Restoring Balance in the Test for Exclusionary Conduct

Publication year2015
AuthorBy Thomas N. Dahdouh
RESTORING BALANCE IN THE TEST FOR EXCLUSIONARY CONDUCT

By Thomas N. Dahdouh1

The Federal Trade Commission's recent monopolization cases against Intel2 and Google,3 two strikingly different recent decisions by Courts of Appeals — Novell v. Microsoft4 and ZF Meritor v. Eaton Corp.,5 and a recent article by Professor Herbert Hovenkamp6 all demonstrate the ongoing tumult in Sherman Act Section Two monopolization theory. Courts have struggled for some time now with the vague and circular test for Sherman Act Section Two cases, first enunciated in United States v. Grinnell Corp.7 Unfortunately, the line between exclusionary conduct and legitimate conduct cannot be delineated easily.
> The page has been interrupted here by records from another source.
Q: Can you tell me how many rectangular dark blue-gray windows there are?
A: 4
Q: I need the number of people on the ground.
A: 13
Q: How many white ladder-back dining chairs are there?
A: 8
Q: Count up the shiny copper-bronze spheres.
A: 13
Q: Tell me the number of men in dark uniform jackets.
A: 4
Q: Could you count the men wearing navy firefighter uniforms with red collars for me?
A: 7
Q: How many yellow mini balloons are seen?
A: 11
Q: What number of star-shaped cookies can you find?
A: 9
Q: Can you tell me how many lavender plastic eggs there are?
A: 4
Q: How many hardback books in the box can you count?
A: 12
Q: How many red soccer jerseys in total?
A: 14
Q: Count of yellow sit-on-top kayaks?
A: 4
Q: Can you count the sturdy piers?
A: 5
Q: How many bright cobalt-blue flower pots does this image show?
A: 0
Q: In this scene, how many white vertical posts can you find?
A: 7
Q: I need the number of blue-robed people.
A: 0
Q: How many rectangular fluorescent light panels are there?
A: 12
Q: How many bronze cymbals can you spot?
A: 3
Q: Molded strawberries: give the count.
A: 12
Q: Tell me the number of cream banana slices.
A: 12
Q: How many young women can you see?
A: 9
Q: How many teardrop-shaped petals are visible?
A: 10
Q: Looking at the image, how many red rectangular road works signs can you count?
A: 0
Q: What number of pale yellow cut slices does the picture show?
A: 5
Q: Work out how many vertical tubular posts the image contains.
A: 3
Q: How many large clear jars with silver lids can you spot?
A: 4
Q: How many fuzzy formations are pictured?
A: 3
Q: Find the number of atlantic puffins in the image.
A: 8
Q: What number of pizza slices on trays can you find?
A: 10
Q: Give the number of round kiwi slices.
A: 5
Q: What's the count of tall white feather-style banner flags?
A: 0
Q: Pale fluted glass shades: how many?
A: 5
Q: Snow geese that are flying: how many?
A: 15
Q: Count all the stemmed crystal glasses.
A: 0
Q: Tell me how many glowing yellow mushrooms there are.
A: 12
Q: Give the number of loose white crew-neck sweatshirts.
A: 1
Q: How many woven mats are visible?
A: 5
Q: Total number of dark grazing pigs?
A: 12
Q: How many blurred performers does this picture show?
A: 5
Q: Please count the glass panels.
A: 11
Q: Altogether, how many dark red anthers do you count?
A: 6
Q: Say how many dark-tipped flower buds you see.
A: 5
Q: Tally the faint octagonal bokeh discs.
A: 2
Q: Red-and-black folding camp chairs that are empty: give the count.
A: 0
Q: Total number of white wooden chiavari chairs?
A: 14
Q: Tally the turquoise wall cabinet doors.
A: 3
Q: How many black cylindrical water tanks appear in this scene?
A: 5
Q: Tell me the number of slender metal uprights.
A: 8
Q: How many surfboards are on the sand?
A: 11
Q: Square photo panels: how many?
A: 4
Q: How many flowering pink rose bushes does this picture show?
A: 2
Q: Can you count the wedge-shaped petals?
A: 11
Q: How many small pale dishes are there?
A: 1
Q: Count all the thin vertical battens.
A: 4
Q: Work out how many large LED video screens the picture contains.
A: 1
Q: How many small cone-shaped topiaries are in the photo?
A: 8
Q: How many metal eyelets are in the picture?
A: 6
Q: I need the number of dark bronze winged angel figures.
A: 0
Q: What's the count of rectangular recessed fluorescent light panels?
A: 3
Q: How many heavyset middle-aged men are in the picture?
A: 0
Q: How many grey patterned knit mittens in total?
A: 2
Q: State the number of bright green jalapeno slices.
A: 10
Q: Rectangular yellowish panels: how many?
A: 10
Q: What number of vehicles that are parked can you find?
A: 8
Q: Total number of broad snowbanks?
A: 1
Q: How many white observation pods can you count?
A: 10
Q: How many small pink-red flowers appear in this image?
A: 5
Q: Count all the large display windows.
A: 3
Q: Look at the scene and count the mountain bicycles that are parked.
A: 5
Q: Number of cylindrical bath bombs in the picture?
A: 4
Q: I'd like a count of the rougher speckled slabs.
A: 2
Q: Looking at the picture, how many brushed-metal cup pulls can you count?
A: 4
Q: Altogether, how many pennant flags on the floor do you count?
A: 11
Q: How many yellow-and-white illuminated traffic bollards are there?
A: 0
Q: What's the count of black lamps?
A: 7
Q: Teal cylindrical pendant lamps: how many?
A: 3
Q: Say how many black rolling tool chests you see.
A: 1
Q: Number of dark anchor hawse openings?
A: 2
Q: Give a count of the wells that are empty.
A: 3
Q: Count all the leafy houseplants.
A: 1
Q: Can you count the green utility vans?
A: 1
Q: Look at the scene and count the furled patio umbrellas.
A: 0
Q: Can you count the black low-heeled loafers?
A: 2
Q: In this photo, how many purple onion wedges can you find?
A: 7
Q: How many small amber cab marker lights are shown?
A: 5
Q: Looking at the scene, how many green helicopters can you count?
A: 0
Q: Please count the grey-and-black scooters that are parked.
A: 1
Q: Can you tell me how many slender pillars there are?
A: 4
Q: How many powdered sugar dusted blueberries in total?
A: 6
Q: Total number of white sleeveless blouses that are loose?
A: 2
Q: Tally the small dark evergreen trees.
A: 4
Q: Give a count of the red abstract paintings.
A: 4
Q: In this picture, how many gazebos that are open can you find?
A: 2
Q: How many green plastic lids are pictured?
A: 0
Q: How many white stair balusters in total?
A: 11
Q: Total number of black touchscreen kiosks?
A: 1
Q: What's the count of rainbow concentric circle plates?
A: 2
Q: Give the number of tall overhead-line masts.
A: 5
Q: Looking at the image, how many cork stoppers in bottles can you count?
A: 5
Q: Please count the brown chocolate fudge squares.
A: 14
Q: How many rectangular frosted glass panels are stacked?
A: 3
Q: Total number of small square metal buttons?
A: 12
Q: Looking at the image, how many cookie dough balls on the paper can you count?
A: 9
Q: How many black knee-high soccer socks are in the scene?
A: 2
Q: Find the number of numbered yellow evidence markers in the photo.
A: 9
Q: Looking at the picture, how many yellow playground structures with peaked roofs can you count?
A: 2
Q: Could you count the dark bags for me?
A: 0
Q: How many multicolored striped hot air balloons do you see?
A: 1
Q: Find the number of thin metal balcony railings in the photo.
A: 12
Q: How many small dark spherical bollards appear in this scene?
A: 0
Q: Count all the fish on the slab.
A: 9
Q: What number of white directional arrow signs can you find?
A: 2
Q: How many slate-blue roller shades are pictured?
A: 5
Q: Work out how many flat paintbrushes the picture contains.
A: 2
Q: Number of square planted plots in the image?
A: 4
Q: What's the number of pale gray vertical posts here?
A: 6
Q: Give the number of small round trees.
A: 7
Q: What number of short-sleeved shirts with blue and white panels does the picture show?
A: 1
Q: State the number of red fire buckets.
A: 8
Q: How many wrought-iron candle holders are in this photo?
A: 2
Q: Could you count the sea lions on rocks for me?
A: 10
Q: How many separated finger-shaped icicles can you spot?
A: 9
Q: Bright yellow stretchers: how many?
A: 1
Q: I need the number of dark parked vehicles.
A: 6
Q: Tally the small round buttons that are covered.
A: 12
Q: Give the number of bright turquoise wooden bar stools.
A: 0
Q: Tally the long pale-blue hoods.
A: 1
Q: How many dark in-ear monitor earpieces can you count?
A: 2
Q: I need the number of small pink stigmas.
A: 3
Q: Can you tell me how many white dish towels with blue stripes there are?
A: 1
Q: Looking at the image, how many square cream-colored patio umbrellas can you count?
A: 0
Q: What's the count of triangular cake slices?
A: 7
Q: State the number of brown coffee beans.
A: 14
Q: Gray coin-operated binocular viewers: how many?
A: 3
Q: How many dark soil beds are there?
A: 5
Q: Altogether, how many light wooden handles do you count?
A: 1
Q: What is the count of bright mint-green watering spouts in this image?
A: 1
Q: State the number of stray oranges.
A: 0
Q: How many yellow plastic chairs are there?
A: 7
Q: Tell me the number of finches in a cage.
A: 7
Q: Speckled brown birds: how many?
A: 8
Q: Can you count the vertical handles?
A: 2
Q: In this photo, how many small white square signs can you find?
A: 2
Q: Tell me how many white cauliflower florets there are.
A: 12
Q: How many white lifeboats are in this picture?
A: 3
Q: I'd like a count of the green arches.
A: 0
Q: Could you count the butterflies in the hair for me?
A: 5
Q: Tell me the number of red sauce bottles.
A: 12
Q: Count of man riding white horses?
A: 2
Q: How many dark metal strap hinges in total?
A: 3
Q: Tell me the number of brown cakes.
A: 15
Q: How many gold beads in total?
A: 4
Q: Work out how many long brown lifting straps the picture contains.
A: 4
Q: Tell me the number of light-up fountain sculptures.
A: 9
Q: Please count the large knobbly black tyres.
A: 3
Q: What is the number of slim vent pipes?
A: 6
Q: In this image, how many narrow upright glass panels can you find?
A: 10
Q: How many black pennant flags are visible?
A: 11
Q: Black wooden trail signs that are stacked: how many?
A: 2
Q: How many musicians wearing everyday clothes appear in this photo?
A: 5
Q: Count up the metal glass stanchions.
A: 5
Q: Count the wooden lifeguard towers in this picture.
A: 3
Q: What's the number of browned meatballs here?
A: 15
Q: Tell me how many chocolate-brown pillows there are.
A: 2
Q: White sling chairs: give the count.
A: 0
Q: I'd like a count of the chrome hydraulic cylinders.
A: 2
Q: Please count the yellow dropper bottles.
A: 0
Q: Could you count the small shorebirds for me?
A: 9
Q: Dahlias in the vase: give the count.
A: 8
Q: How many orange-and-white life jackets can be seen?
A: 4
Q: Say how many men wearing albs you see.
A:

Faced with the difficulty in assessing conduct in a fact-intensive and nuanced manner, some courts have sought "one-size-fits-all" tests that would allow a court to dismiss summarily meritless cases without engaging in fact-intensive investigation. Indeed, the Supreme Court's decisions in Pacific Bell Telephone Co. v. linkLine Communications Inc.8 and Verizon Communications Inc. v. Law Offices of Curtis V. Trinko9 have certainly encouraged such efforts. The reality is that the near limitless variation of exclusionary conduct — and the serious potential that such conduct could seriously impair competition — makes any such effort to find a uniform test likely to lead to a seriously under-deterrent enforcement regime.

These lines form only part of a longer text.